How to complete this task: Would you please copy every line from the records that contains the word "scene"?

The data:
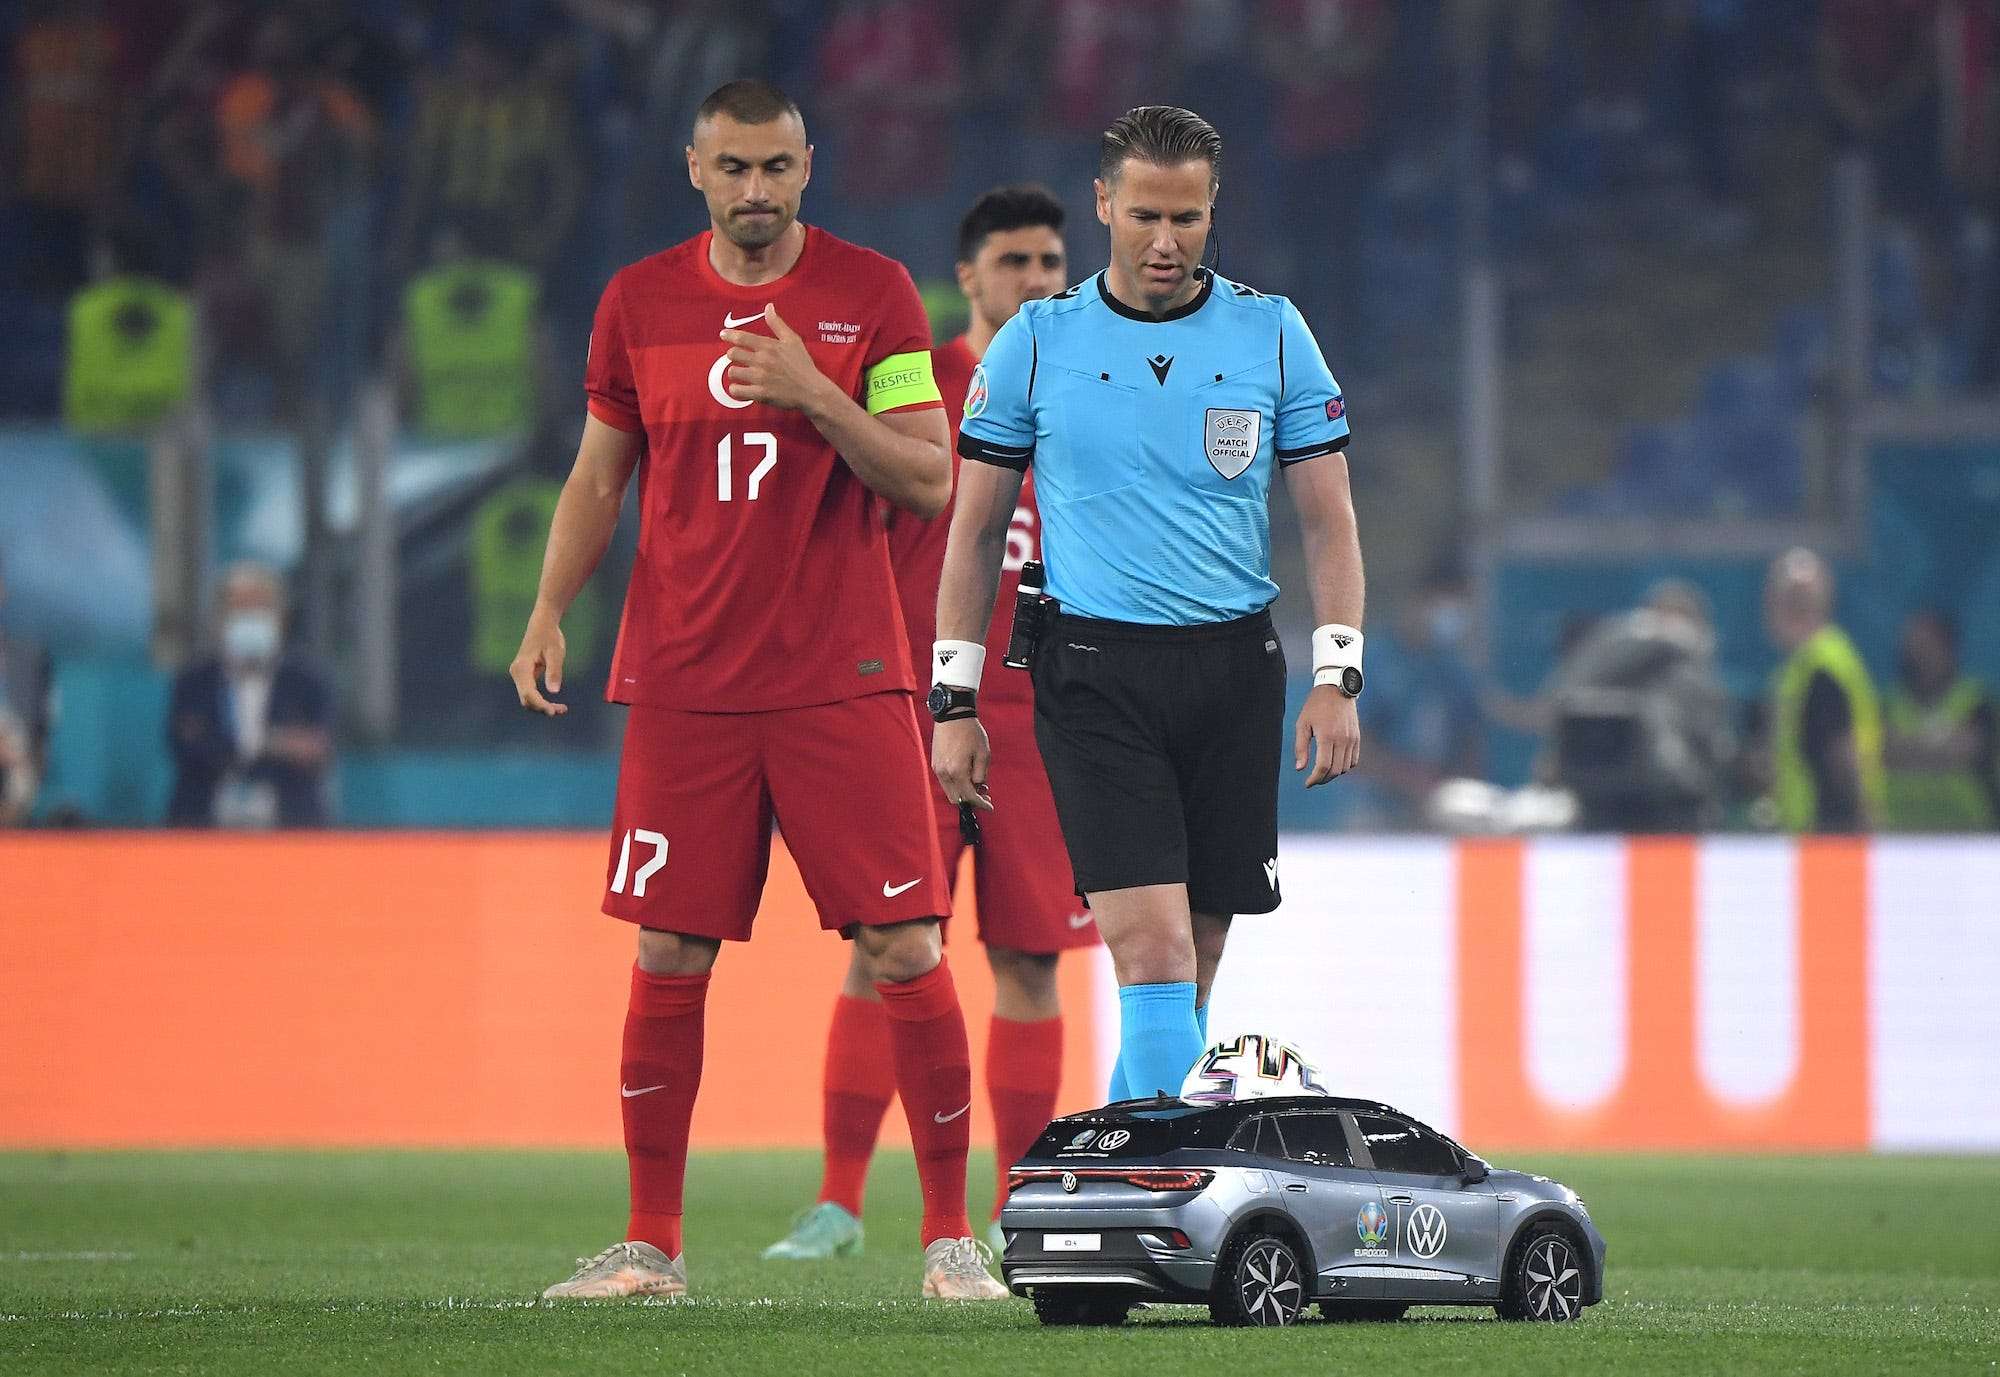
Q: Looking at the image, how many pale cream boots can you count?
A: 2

---

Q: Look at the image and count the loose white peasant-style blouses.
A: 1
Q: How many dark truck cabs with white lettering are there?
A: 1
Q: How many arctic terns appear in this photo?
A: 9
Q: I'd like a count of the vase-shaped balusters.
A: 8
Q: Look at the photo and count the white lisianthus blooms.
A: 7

==

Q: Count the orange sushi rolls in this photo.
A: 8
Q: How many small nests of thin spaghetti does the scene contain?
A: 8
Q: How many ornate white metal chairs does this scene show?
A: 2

Solution to this exercise:
Q: How many small nests of thin spaghetti does the scene contain?
Q: How many ornate white metal chairs does this scene show?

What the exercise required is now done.